Die 1. Jeck es jeil-Sitzung 2017 bot wieder alles, was KAJUJA-Sitzungen so einzigartig macht. Top-Stimmung, viele tolle Kostüme und ein großes Finale nach KAJUJA-Art.

Flotter Start

Schon als der Einmarsch des Elferrats und die Dillendöppcher der Altstädter den Abend einläuteten, war die Stimmung im einmal mehr ausverkauften Theater am Tanzbrunnen richtig gut, wozu natürlich dann auch noch Dä Knubbelich vum Klingelpütz mit seiner Klasse-Rede beitrug.


Bunter Unterhaltungsmix

Es folgten die Filue mit einem kurzweiligen Programm und Dä Tuppes vum Land, der mit seinen Aussagen und Pointen genau ins Schwarze traf, bevor die Paveier den Saal mit Hits wie "Leev Marie" enterten. Danach beeindruckten die Rheinmatrosen der G.M.K.G. mit einer waghalsigen Choreographie und Frau Kühne mit ihren berüchtigten Erzählungen aus dem Alltag.

Großes Finale

Dann erlebte die KAJUJA-Familie das traditionelle, große Finale, das Kasalla eröffnete. Miljö und Lupo legten mit ganz starken Auftritten nach und am Ende waren es dann die Jungs von Cat Ballou, die inmitten der jecken KAJUJA-Gäste, für die absolute "Eskalation" sorgten, die dann natürlich bei der Aftershow-Party ihren traditionell feucht-fröhlichen Ausklang fand.

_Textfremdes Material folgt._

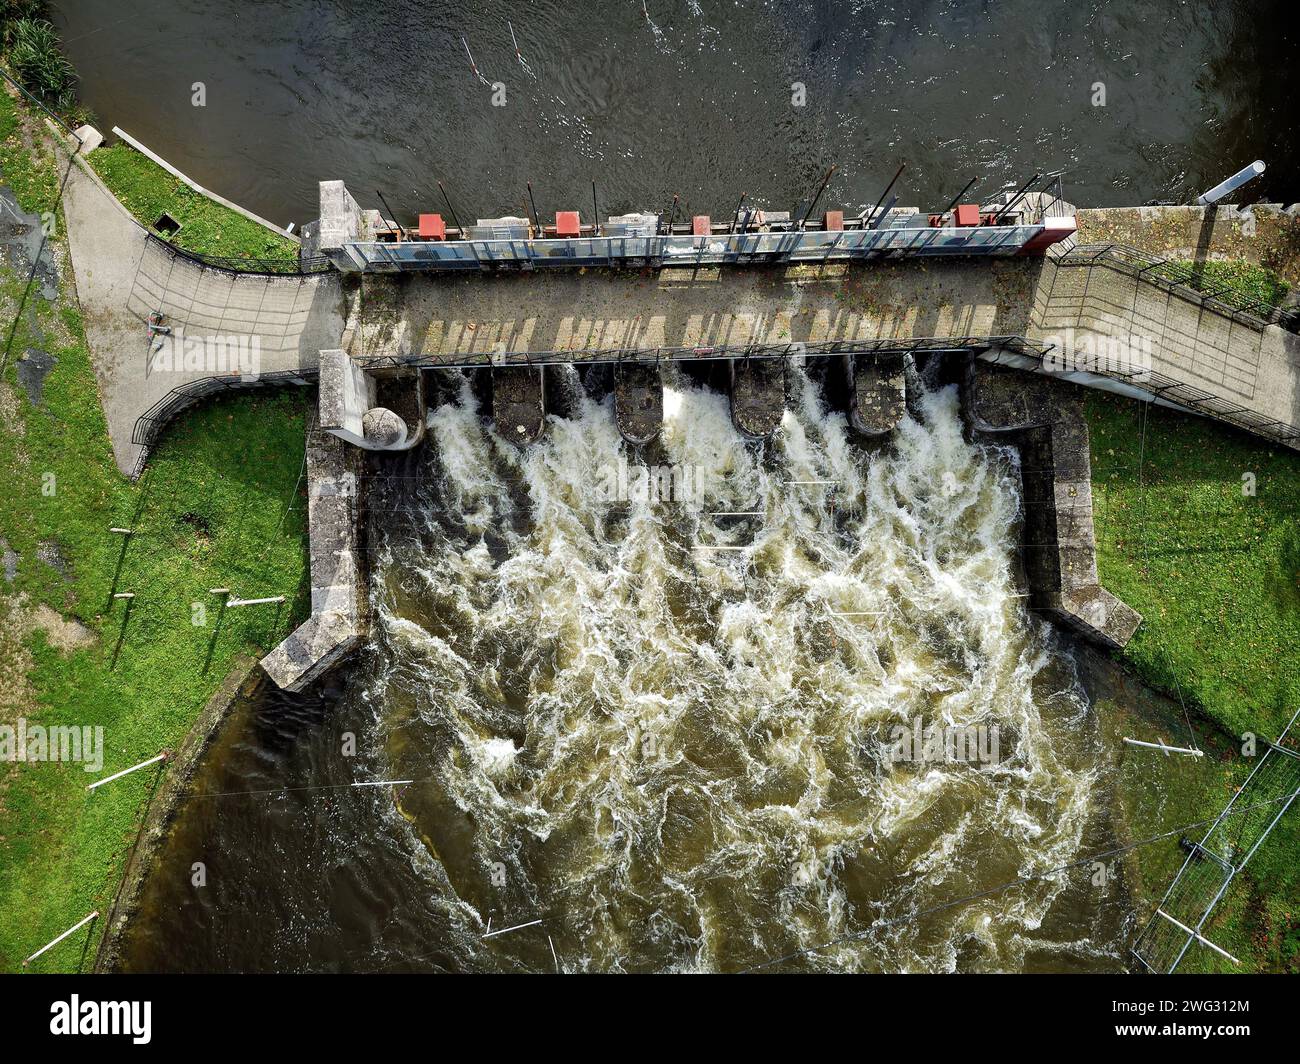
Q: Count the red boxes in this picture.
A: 5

Ein weiterer Höhepunkt des Abends: Für die Übergabe des Nachwuchspreises an Lupo bekam der KAJUJA-Vorstand Unterstützung von Mo-Torres, einem Freund der Band. „Das war doch mal geil“, freute sich Benni Landmann, Geiger und Keyboarder von Lupo, über diese Ehrung.